Patience is our best weapon against failure, because failure has no way of fighting against the steady stream of a consistent heart.
Heartache is a universal experience. We all know how it feels, and we all know it can come into our lives at any time—and through a variety of avenues.
Recently, I came across a poem by John Milton that not only reminded me of the individual struggles we all experience as writers (and as people), but also made me hopeful for the future of my own writing goals (and other not so writing goals as well). Oh When I Consider How My Light Is Spent stands as a great poem on its own, a simple, yet profound reflection on how we use our talents, and how inadequate we may feel in the face of our weaknesses and limitations.
But after digging a bit deeper, and seeking to understand where John Milton was coming from when he wrote this poem, the sentences came alive.
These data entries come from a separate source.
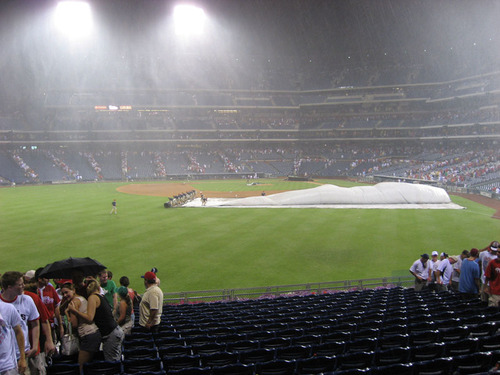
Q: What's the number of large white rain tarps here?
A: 1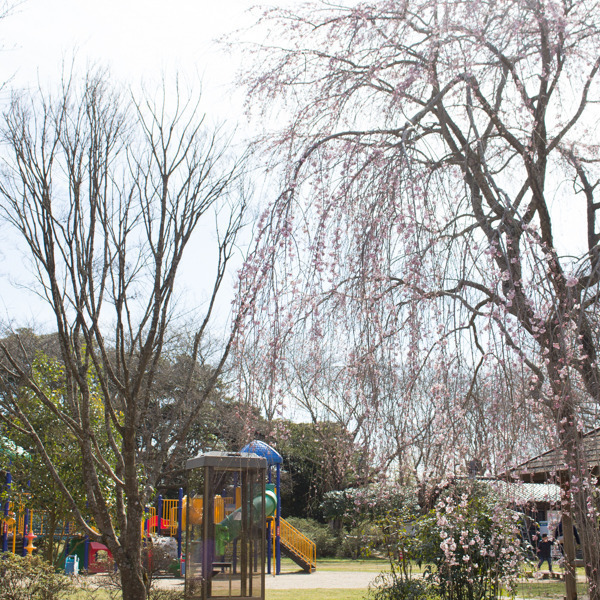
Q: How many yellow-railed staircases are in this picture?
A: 1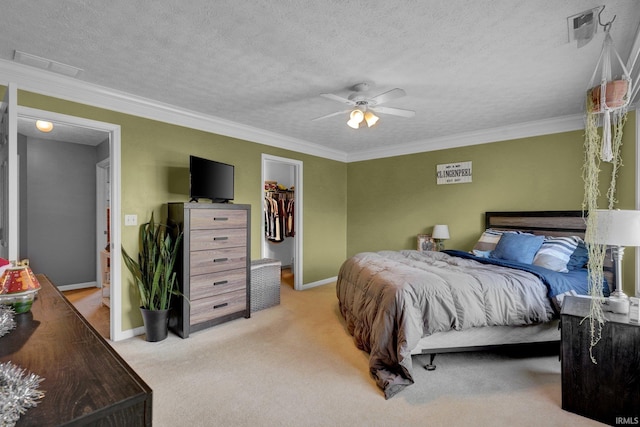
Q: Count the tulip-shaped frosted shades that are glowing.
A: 3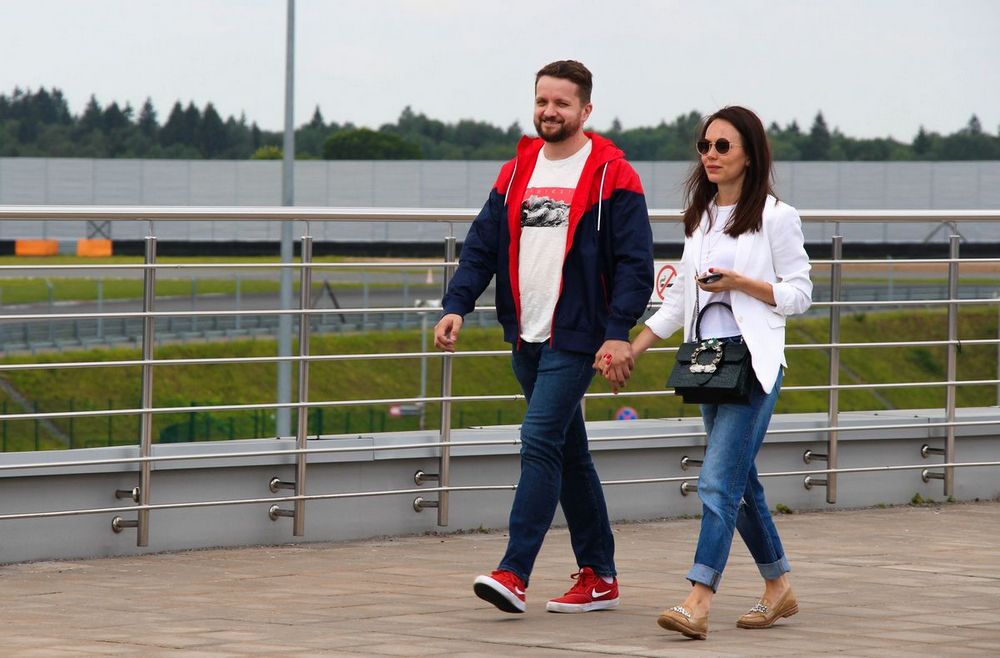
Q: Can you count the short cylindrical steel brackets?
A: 12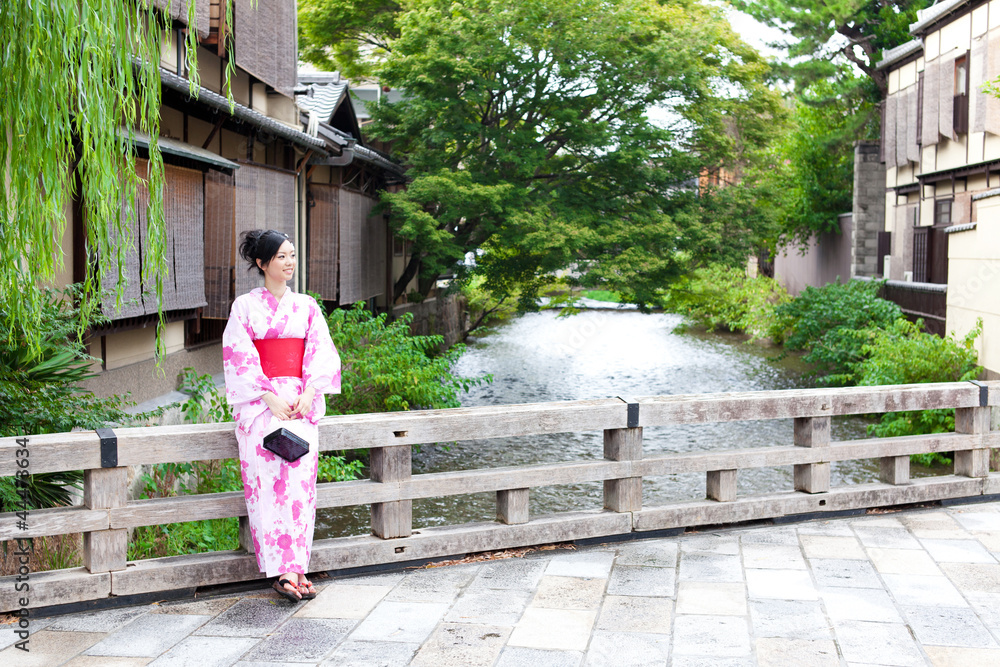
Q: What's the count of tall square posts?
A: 5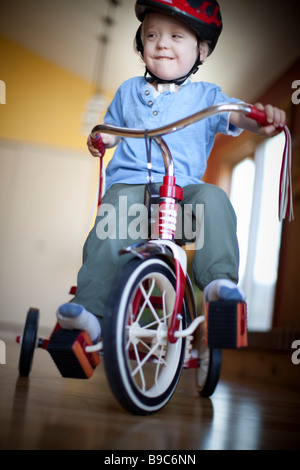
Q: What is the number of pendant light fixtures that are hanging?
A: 3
His life’s struggle at the time made it personal to him, and his beautiful articulation made it impactful to me.
I am not going to lie, when I first read this poem, I didn’t know John Milton had gone blind half way through his life, and was at that very moment struggling with his inability to see and write, and experience words as he had during the earlier years of his life. He was a writer by profession, and without his sight he felt as if his light, his talent, his very calling had become impossible to pursue.
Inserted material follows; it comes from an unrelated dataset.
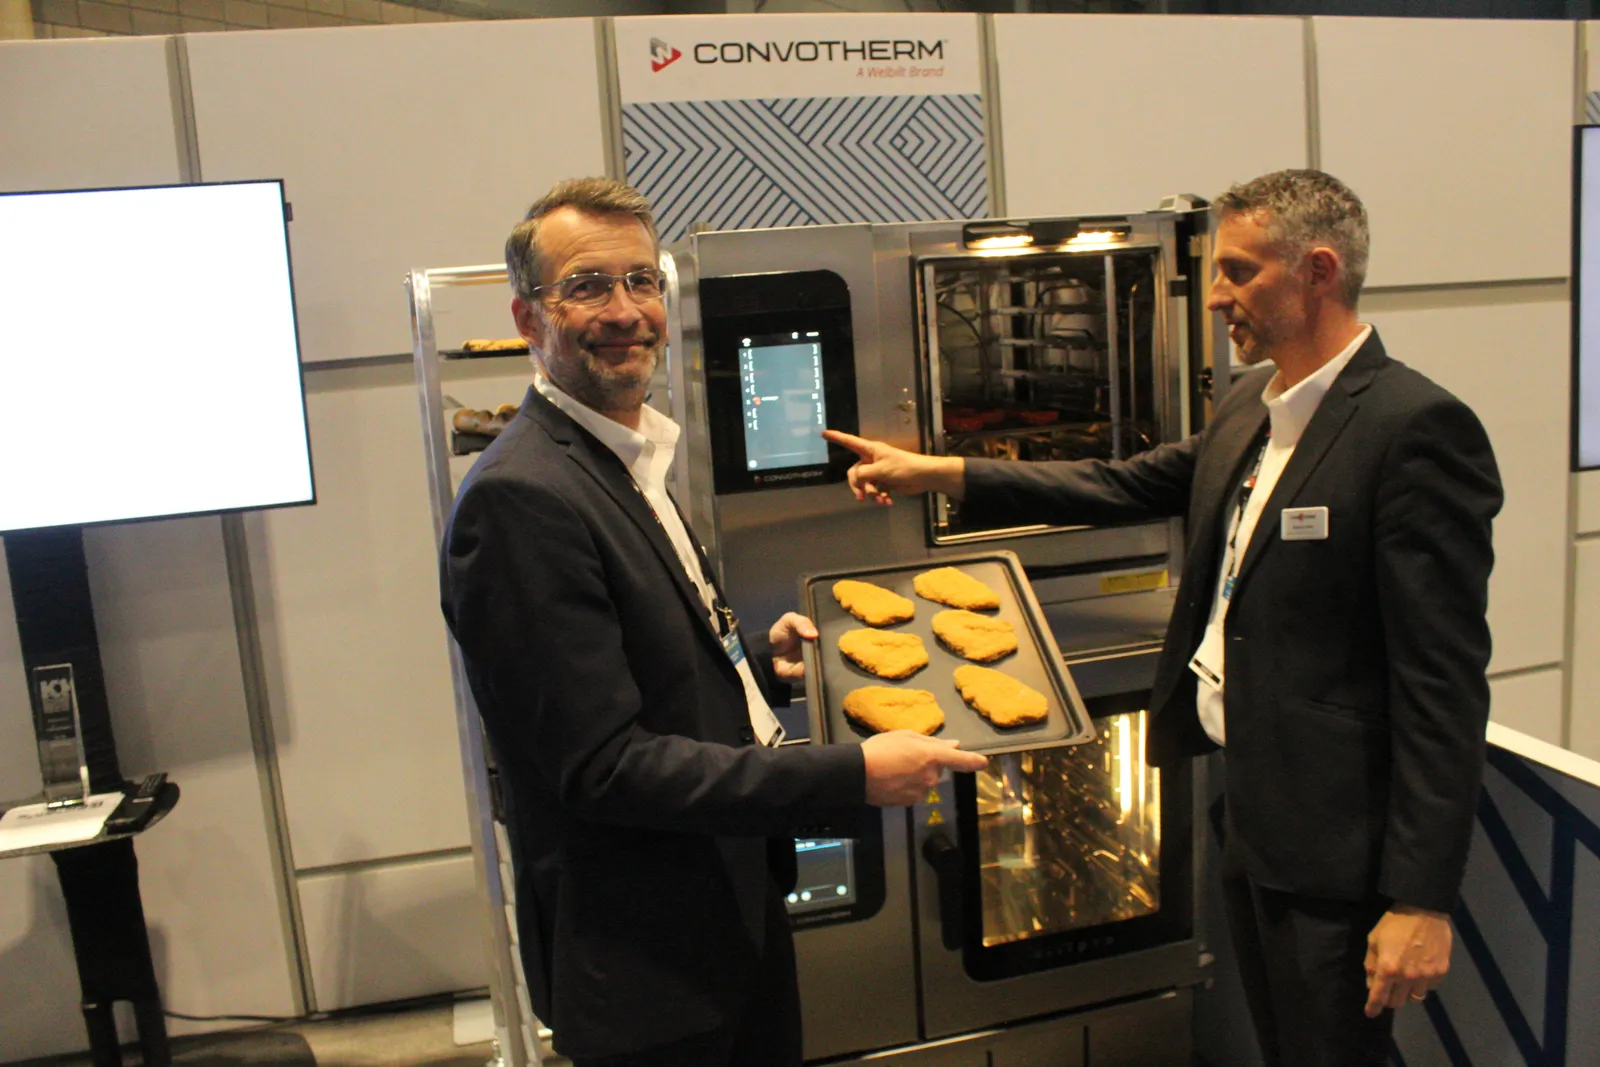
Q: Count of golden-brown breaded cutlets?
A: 6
I cannot say I know what it is like to lose my sight, though I have seen the effects on my own grandmother. But I understand the heartache that comes from not being able to dedicate all that you want to that one talent, which would kill you not to nurture and share with others. Many people love to do many different things. I love to write. It has always been a part of me, and when I consider why I do it, I honestly can’t say anything else other than, “not doing it isn’t an option because it would kill me.”
This doesn’t mean the process is easy. Writing, and more specifically the pursuit of becoming a better writer, has been one of the most arduous, and at times, heartbreaking endeavors I’ve taken on. It has demanded more than I ever thought something as simple as jotting things down could, because in reality, writing is more than putting words down on paper. Writing is taking little parts of yourself and unveiling them for others to judge, either to become part of themselves, or reject as a waste of time.
A collegue recently told me that writing is nothing more than observing, describing what you observed, and then attaching a message to it. Whether it is fiction or non-fiction, he said, everything from the reason you share specific information to the reason of including a specific sentence in a dialogue, it all comes down to eloquently and artistically sharing a message.
I don’t know about you, but to me, it is that pathway of finding the perfect way of eloquently and artistically saying something so that it resonates with others that I find most challenging. Sometimes concepts that make perfect sense to me, don’t quite make the leap to another’s mind because the words aren’t bridging the gap between our personal understandings. That is why I found John Milton’s poem so powerful. His words pierced my mind and bridged me closer to his experience, though separated by decades.
When I consider how my own light is spent, how my own talent, which kills me to neglect or set aside because of outside factors I have no control over, I, too, feel despair at the thought of not being able to continue nourishing and sharing what I love.
In all honesty, sometimes I feel as though I will never be able to dedicate the time and effort I wish I could, and my heart aches and breaks at the thought. But John Milton did continue to nurture and share his writings with the world. He worked through his trials, and stood, and waited, and moved through until he found the light within his own darkness. Maybe there is a lesson to be learned there. Patience is our best weapon against failure, because failure has no way of fighting against the steady stream of a consistent heart.
I’ll leave this beautiful poem here for you to ponder and make your own. Different stages of our lives require different efforts and inputs on our talents and time, and no specific stage of development is less important or impactful than another just because of it.
When I Consider How My Light Is Spent
John Milton (1608-1674)
When I consider how my light is spent
Ere half my days, in this dark world and wide,
And that one talent which is death to hide
Lodged with me useless, though my soul more bent
To serve therewith my Maker, and present
My true account, lest he returning chide;
“Doth God exact day-labor, light denied?”
I fondly ask: but Patience to prevent
That murmur, soon replies, “God doth not need
Either man’s work or his own gifts; who best
Bear his mild yoke, they serve him best. His state
Is kingly. Thousands at his bidding speed
And post o’er land and ocean without rest:
They also serve who only stand and wait.”